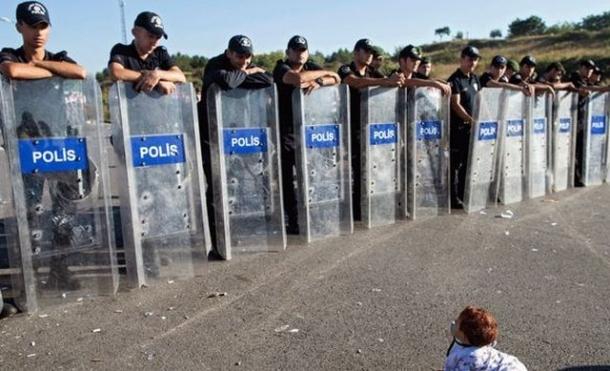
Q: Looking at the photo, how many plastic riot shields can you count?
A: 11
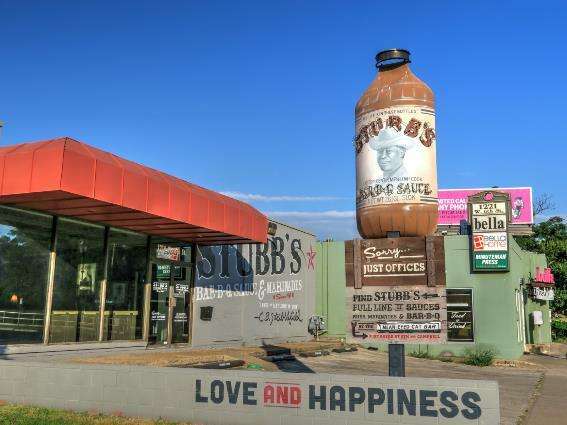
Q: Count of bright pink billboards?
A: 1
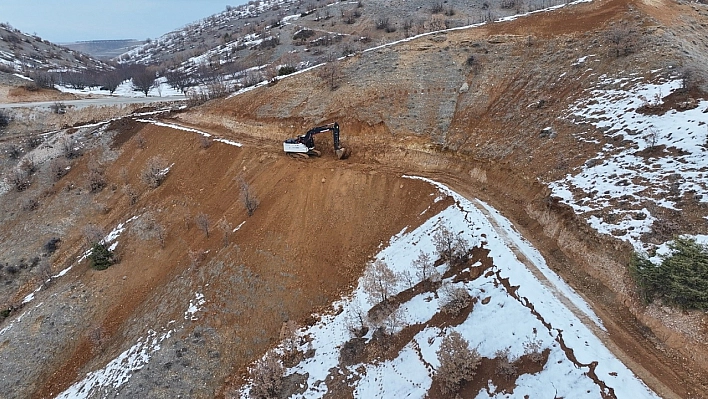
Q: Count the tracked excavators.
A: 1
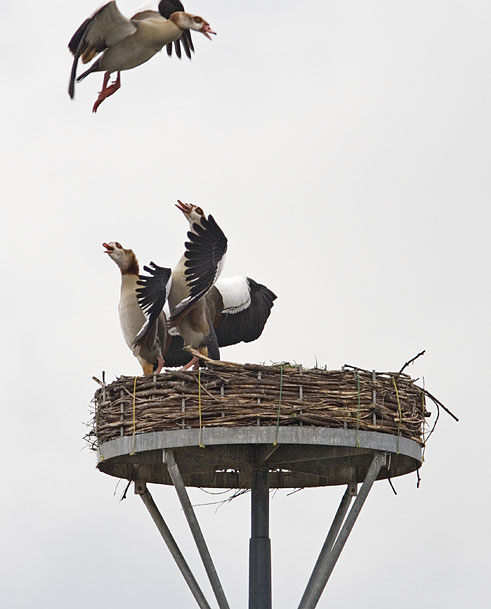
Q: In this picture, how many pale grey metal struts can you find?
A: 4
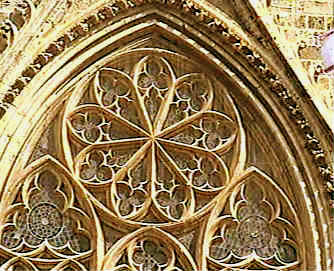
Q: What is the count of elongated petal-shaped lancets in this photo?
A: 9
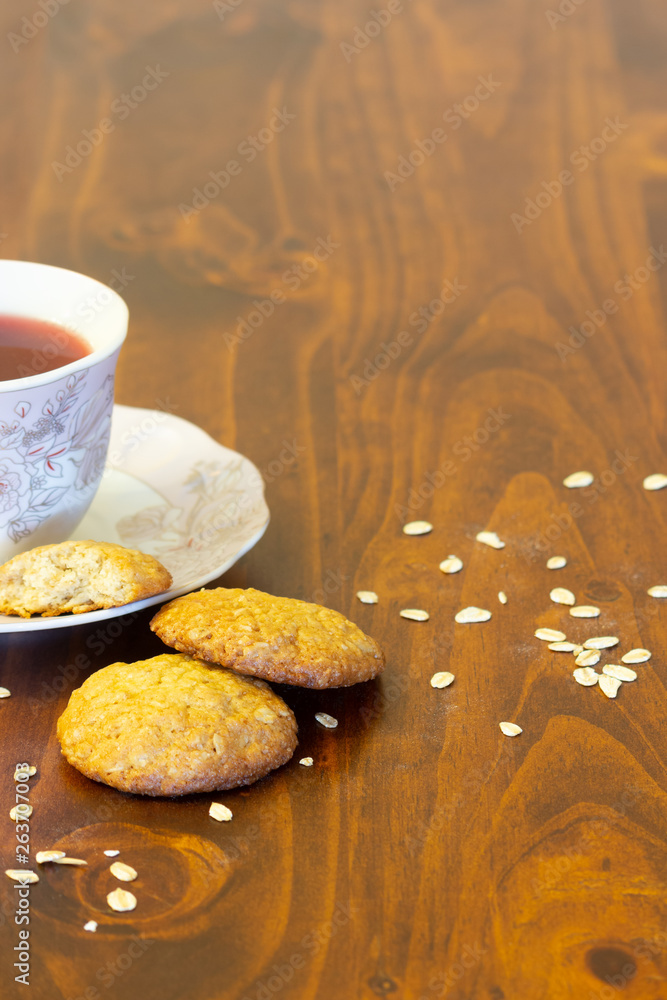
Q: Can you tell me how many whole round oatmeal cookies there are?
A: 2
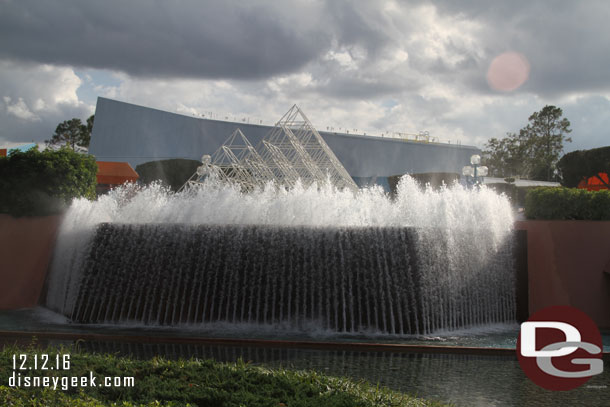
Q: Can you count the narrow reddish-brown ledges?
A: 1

==

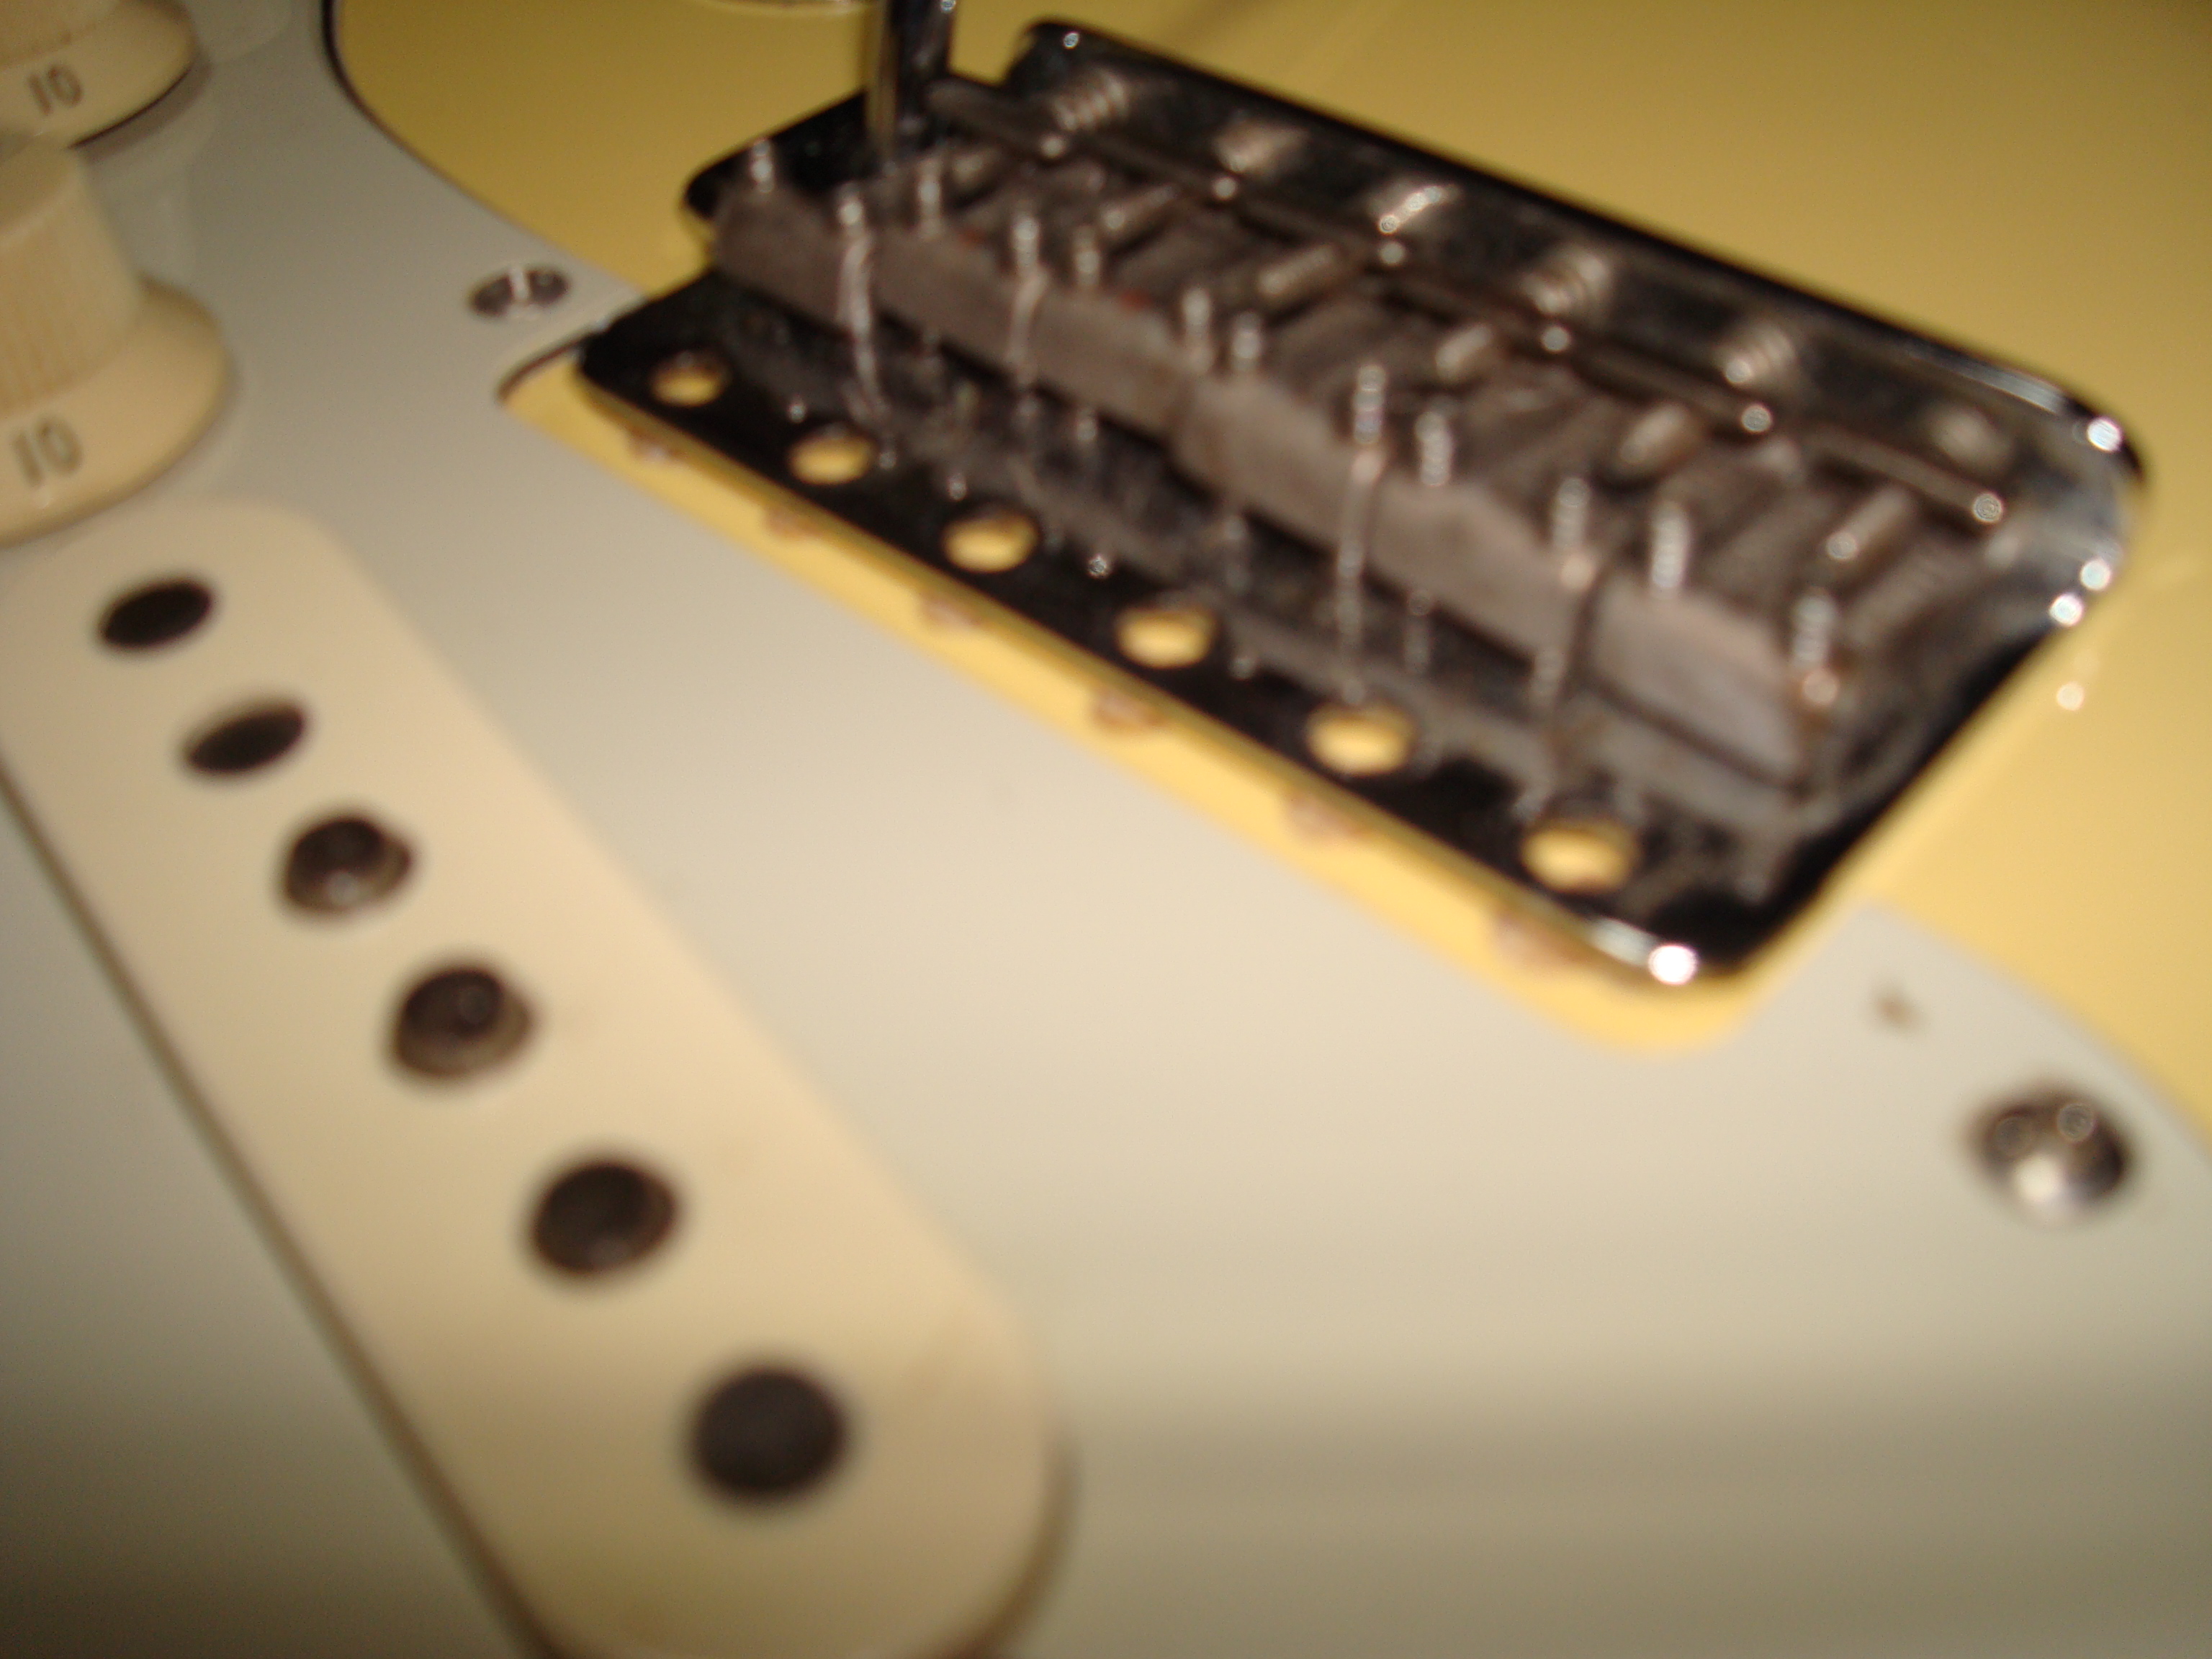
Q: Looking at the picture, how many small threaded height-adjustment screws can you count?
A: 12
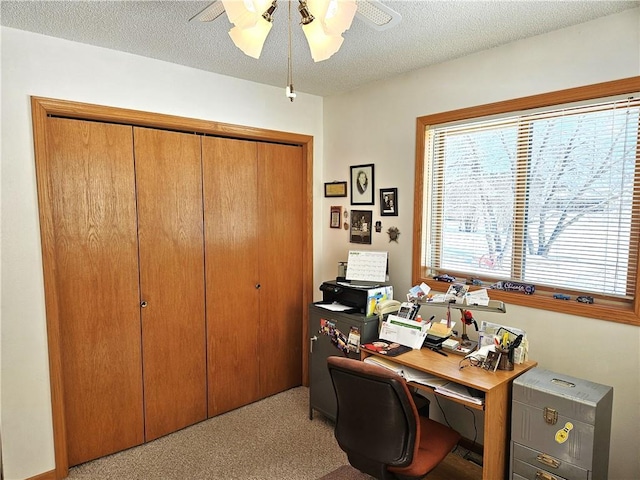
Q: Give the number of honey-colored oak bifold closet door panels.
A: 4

...

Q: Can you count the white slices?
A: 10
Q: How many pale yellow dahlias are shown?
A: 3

- _Work required_
Where does the word "pale" appear in the records? Copy every line that holds it.

- _Answer for the task_
Q: In this picture, how many pale grey metal struts can you find?
Q: How many pale yellow dahlias are shown?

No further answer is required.